### PROBLEM
If a line below contains the string "number", copy it out.

### LISTED RECORDS
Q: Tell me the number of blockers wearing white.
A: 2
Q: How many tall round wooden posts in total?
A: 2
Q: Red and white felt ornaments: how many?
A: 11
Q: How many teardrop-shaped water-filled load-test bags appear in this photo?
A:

* * *

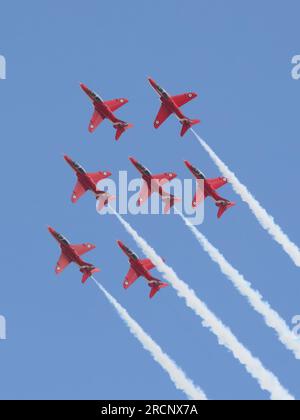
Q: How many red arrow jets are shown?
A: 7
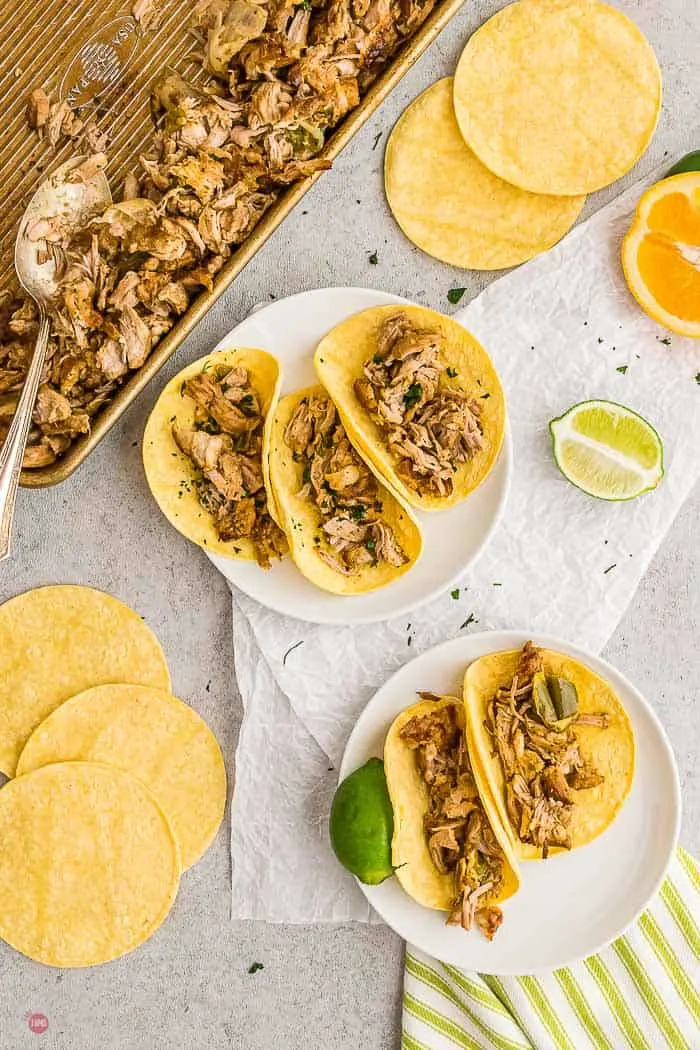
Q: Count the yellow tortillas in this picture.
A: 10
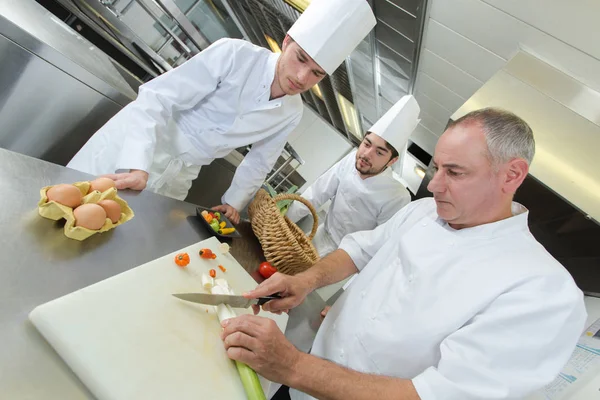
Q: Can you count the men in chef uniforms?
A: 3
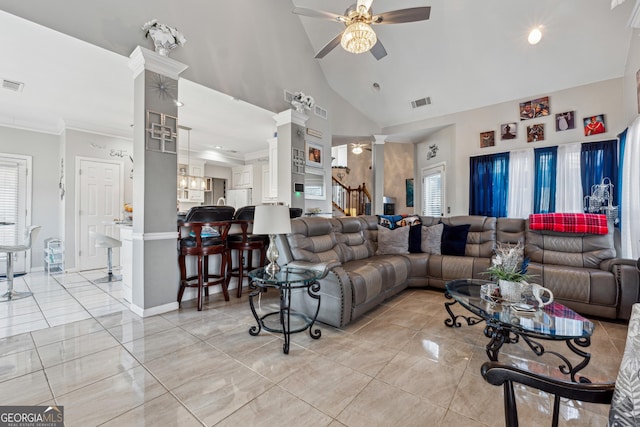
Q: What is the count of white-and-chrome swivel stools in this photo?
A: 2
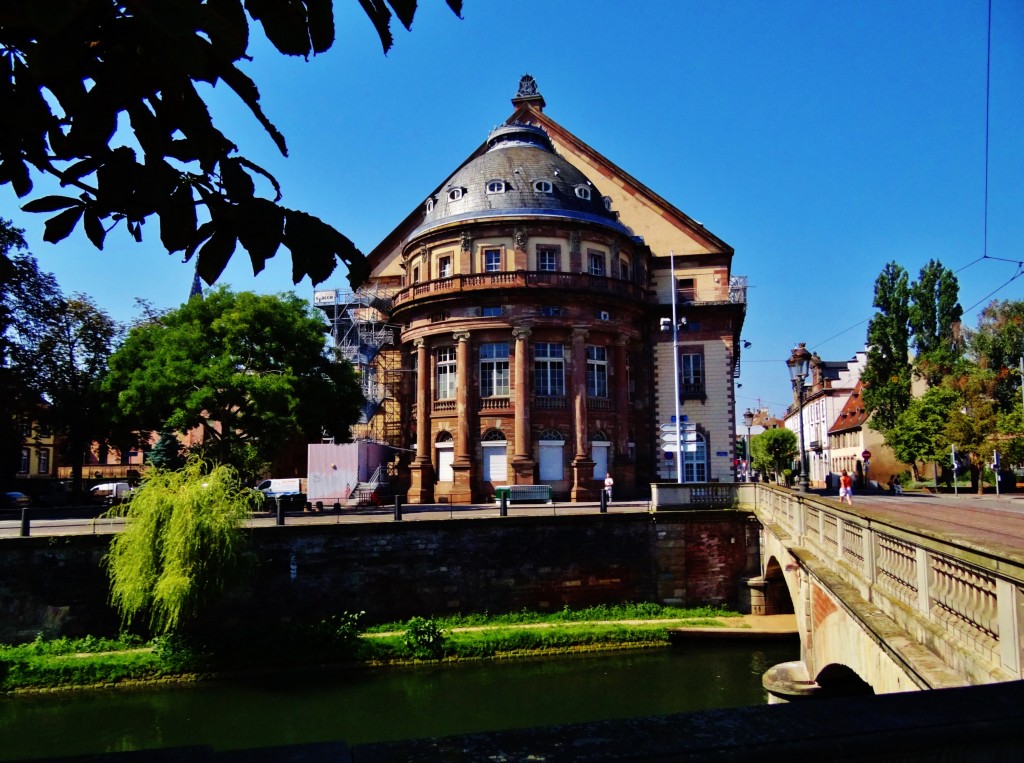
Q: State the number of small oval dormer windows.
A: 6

==

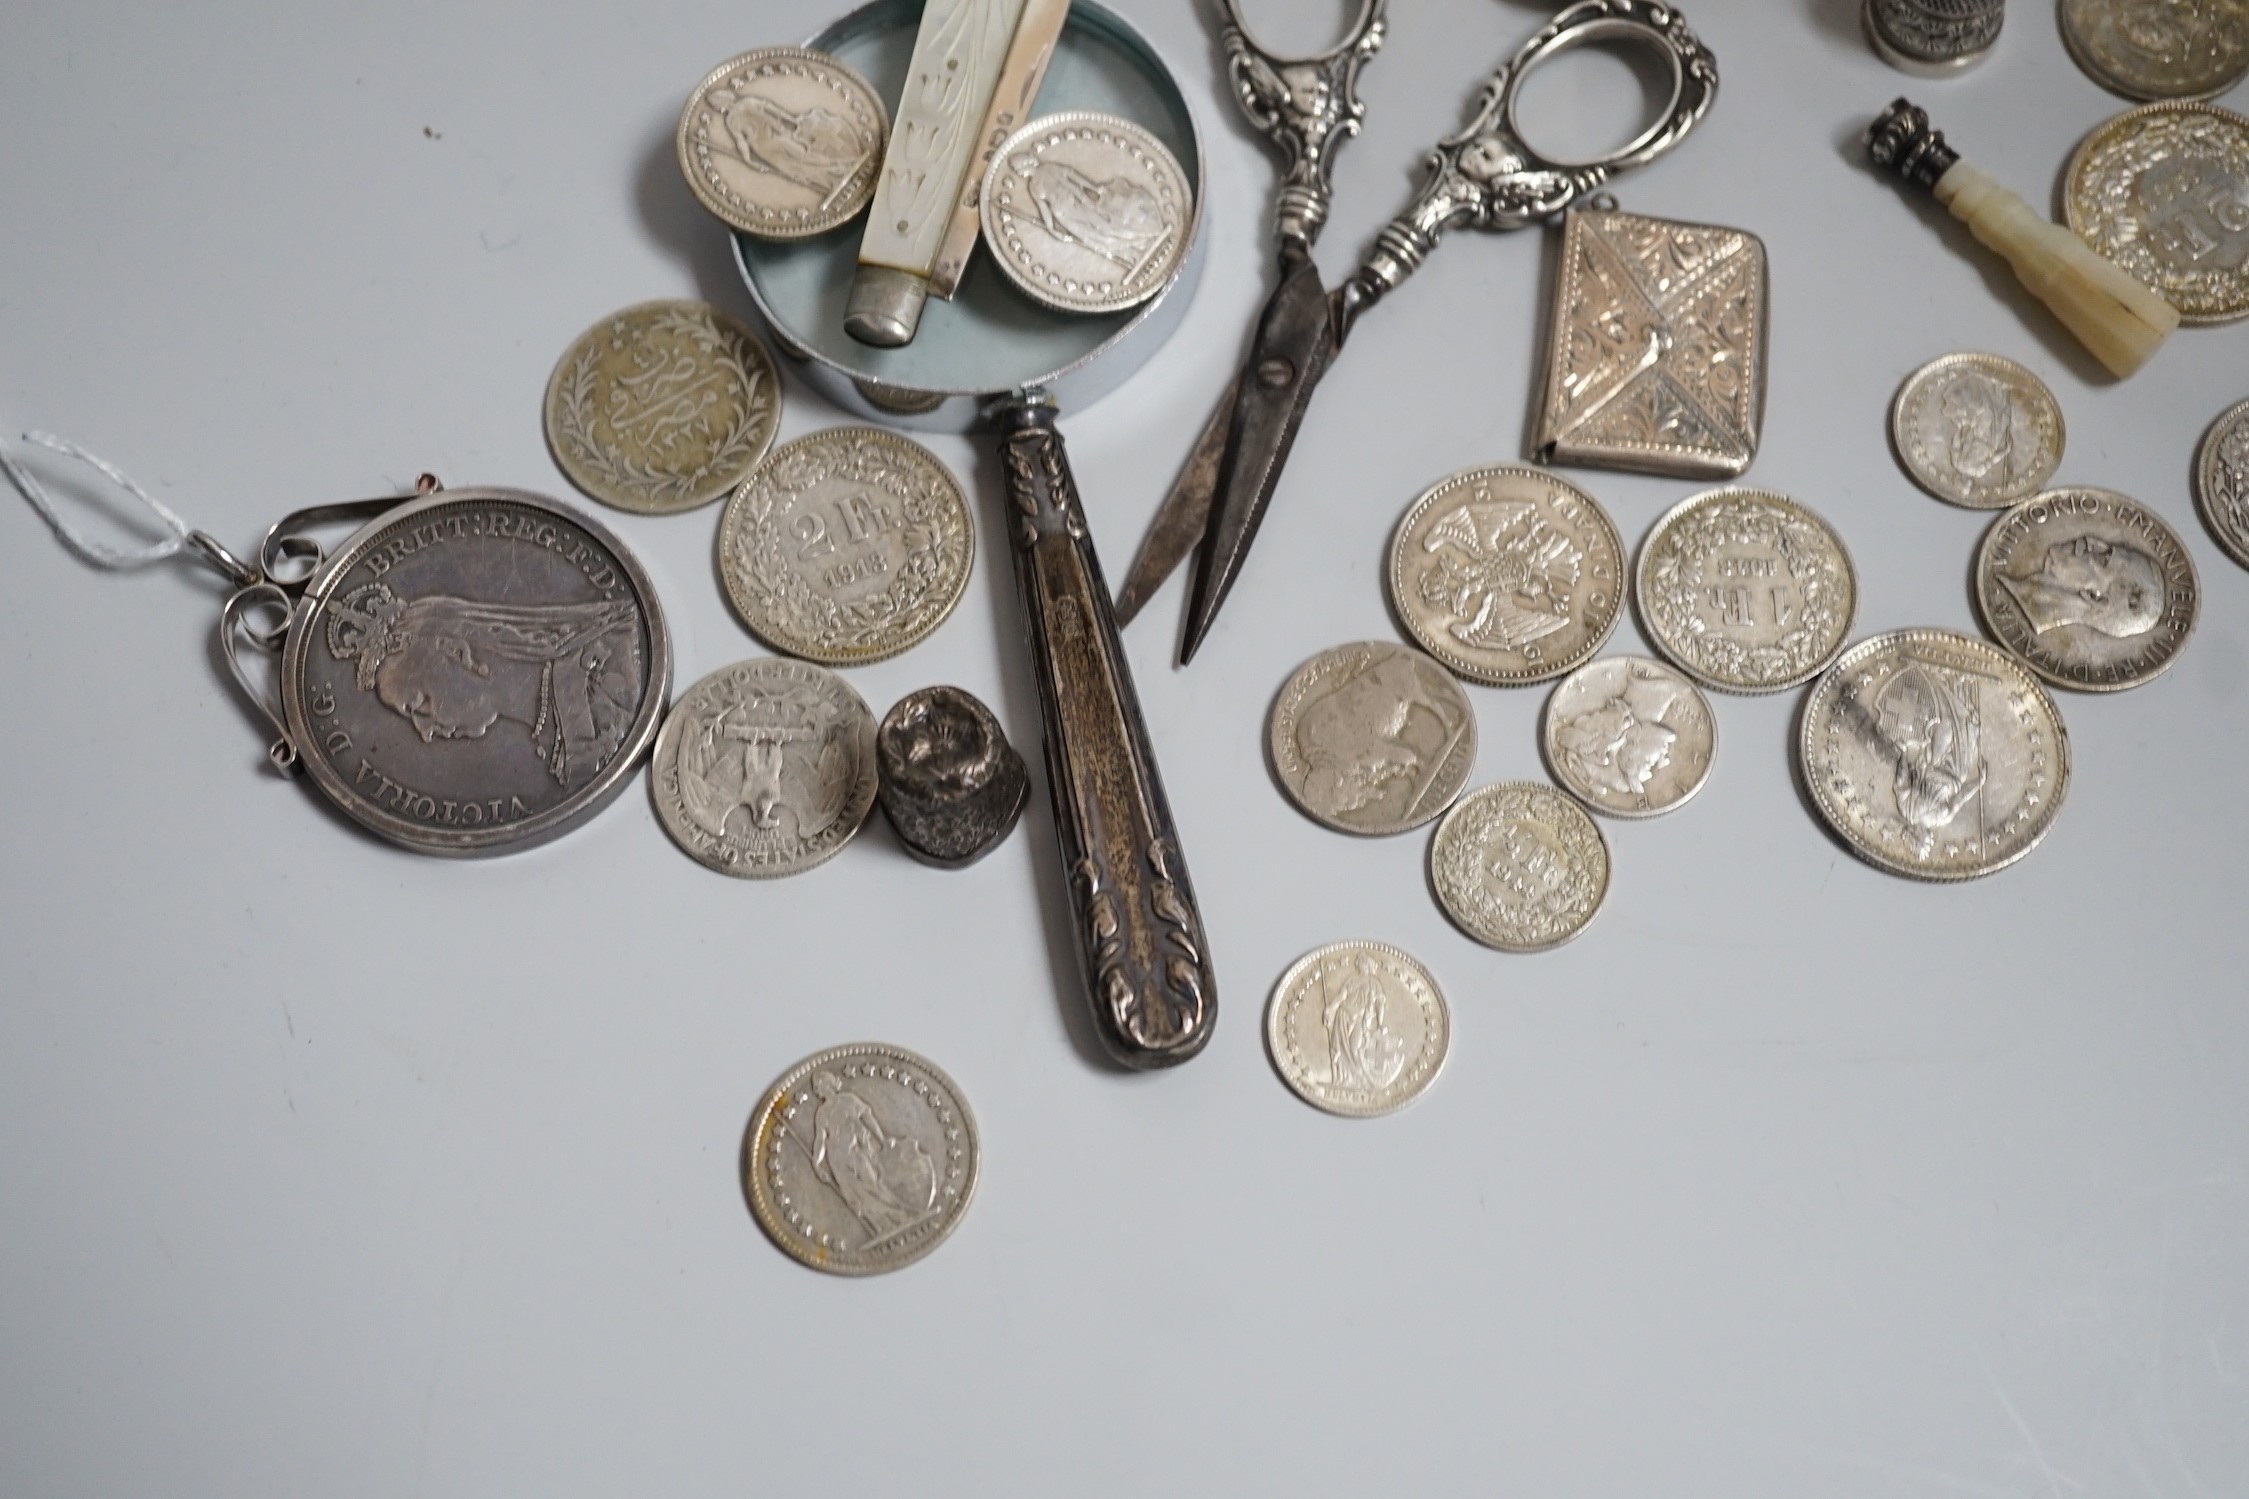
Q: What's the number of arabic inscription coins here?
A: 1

### EXERCISE ANSWER
Q: Tell me the number of blockers wearing white.
Q: State the number of small oval dormer windows.
Q: What's the number of arabic inscription coins here?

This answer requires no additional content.